# fishing at little creek



## armydoc63 (Jun 26, 2007)

Has anyone here ever fished at Little Creek Base????? If so,can ya give me directions on where to fish on the base?????what kind of fish can be caught there??????and.....what is the best baits for that place?????


----------



## sudshunter (Jan 20, 2008)

i 2nd that request...lol


----------



## FishyFingers (Oct 30, 2010)

to be honest i dont know if you can fish there. with all them ships in there, the navy and uscg boats are always riding around out there and ive never seen anyone fishing. just heading to the marinas


----------



## RoryGoggin (Jan 6, 2005)

I was told a few years ago that there is NO fishing allowed from the beach at Little Creek.


----------



## briggs (Sep 20, 2010)

the mp's ran me off this weekend, but if you can bypass them . it's good fishing. Location by boat launch and bridge.


----------



## Juan_EZ (Apr 10, 2006)

*Fishing @ JEB Little Creek*

Fishing is only allowed at Lake Bradford. i've caught a few descent bass from there. VA freshwater license is required but not monitored... unless Base police asks for it. 

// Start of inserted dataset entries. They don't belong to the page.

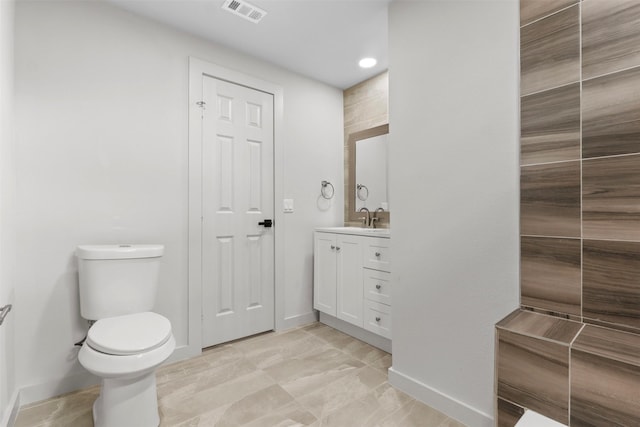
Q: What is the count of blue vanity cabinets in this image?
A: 0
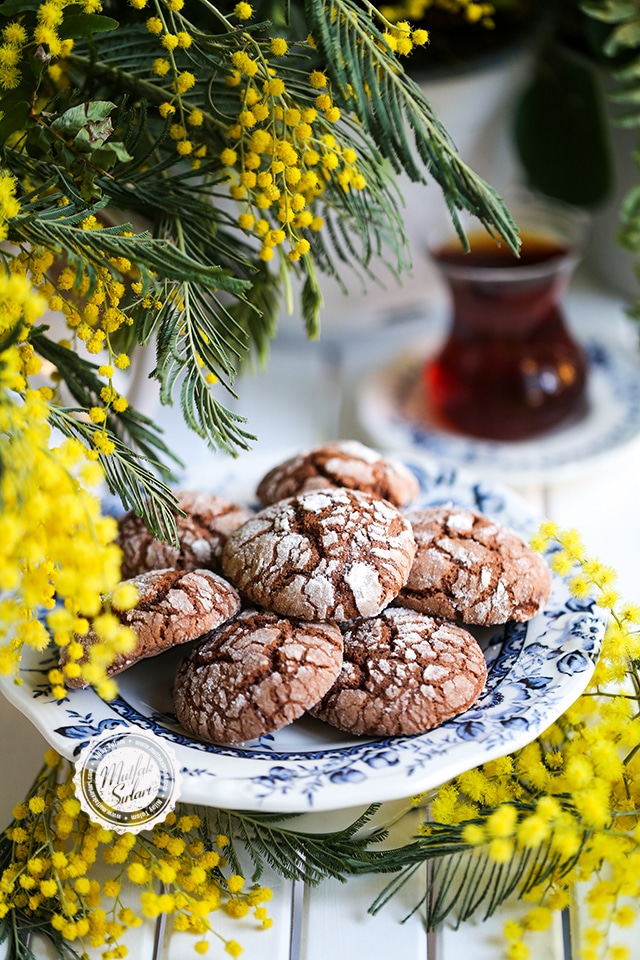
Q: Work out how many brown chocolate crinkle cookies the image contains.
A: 7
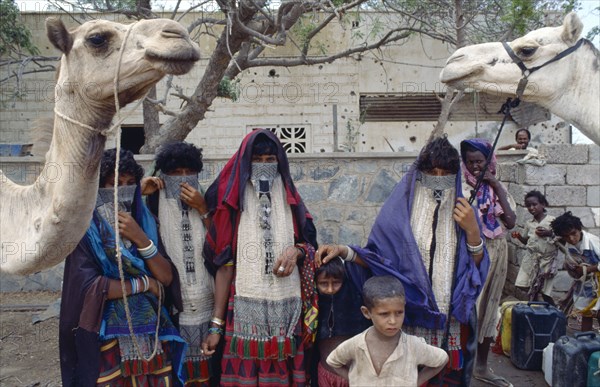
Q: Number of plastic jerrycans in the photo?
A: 5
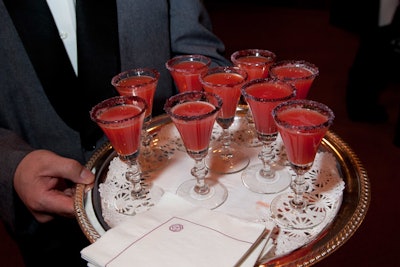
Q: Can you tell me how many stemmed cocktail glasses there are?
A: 9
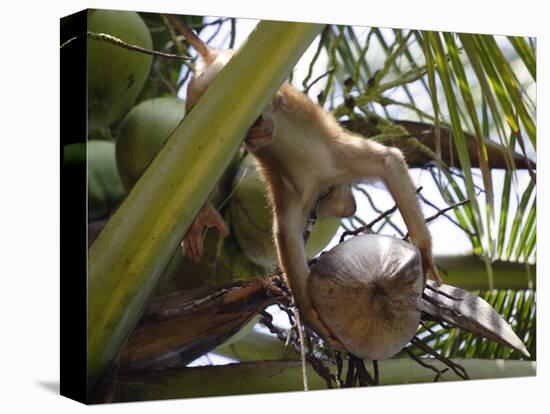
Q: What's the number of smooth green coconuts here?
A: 4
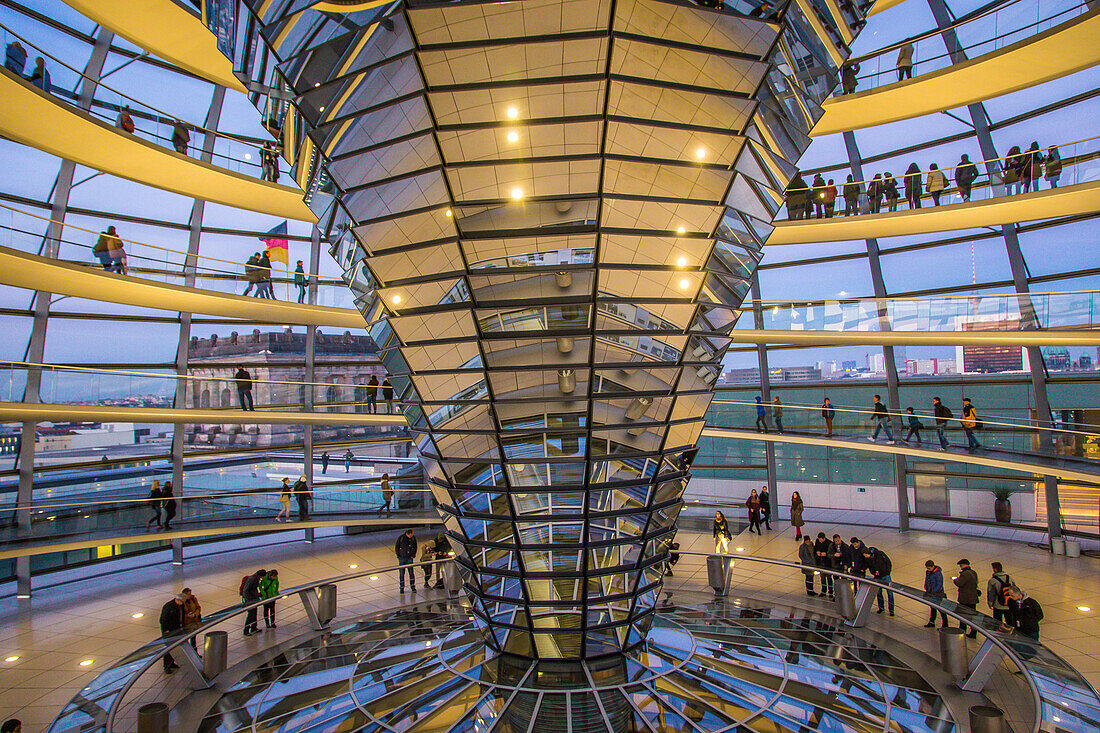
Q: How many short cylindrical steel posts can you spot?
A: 8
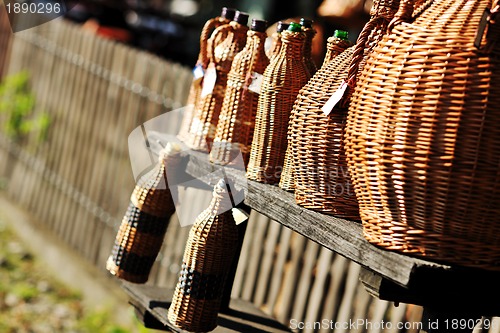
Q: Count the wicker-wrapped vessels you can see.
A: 11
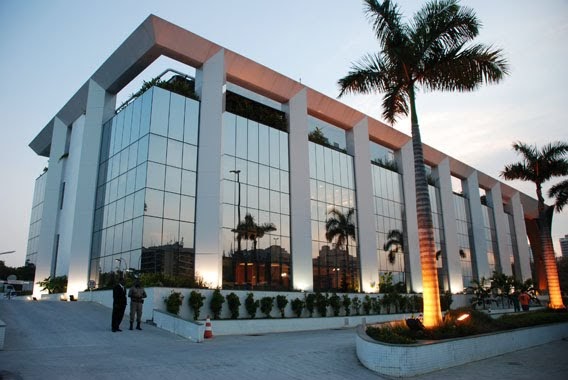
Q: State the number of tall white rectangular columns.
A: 10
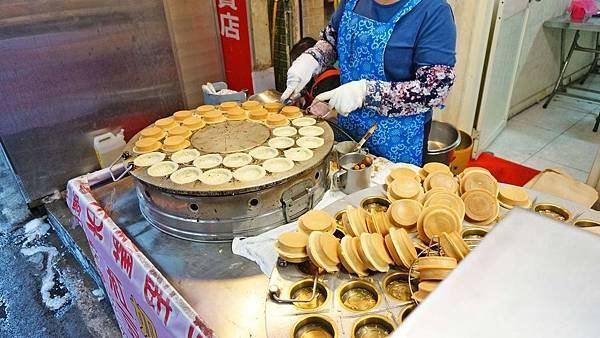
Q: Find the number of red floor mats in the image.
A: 1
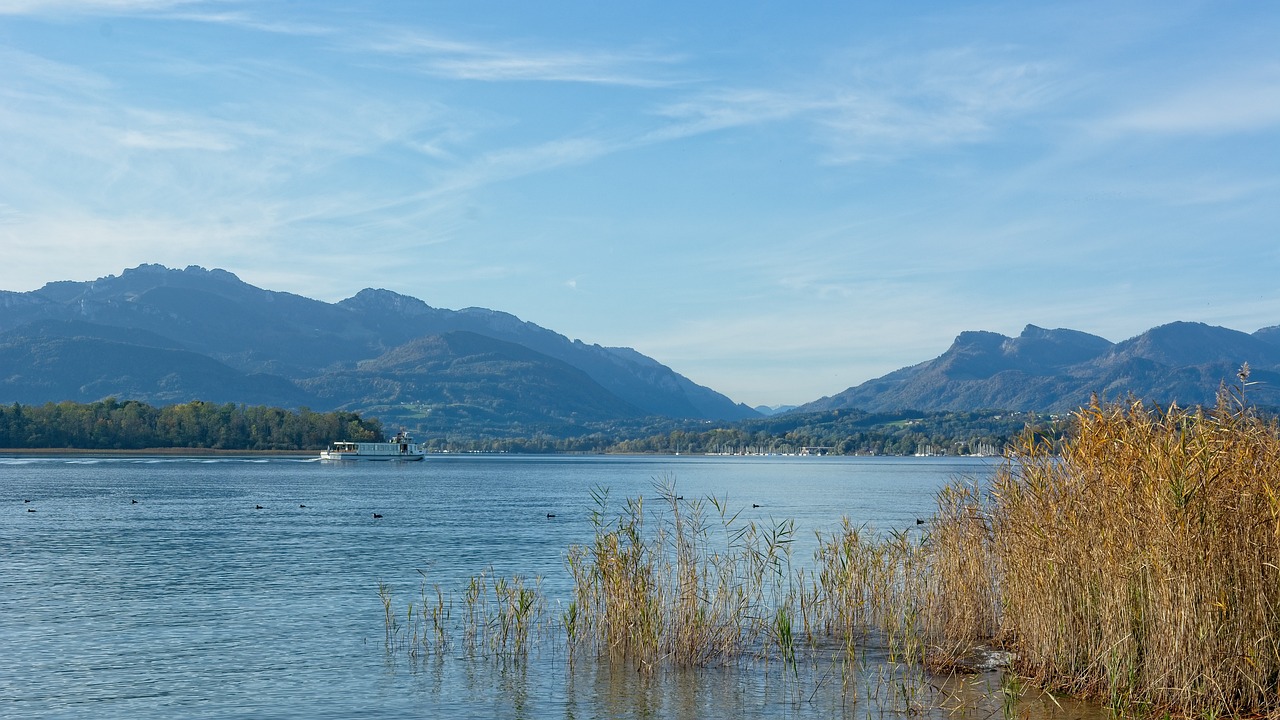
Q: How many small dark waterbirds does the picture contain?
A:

the beach is closed due for spec ops training. 

you are not allowed to fish at the marina by Gate 1.

and of course access to the base is for active duty/ retirees/ reservists/ and gov't civillians only. the only exception is if you are escorted on base by active duty personell and a retiree(red or blue base sticker). gov't civillians (green or white stickers) cannot bring civillians on board the base.


----------



## briggs (Sep 20, 2010)

my buddy and i went out there earlier and nailed trout and striper one night, the key is be in a BOAT!


----------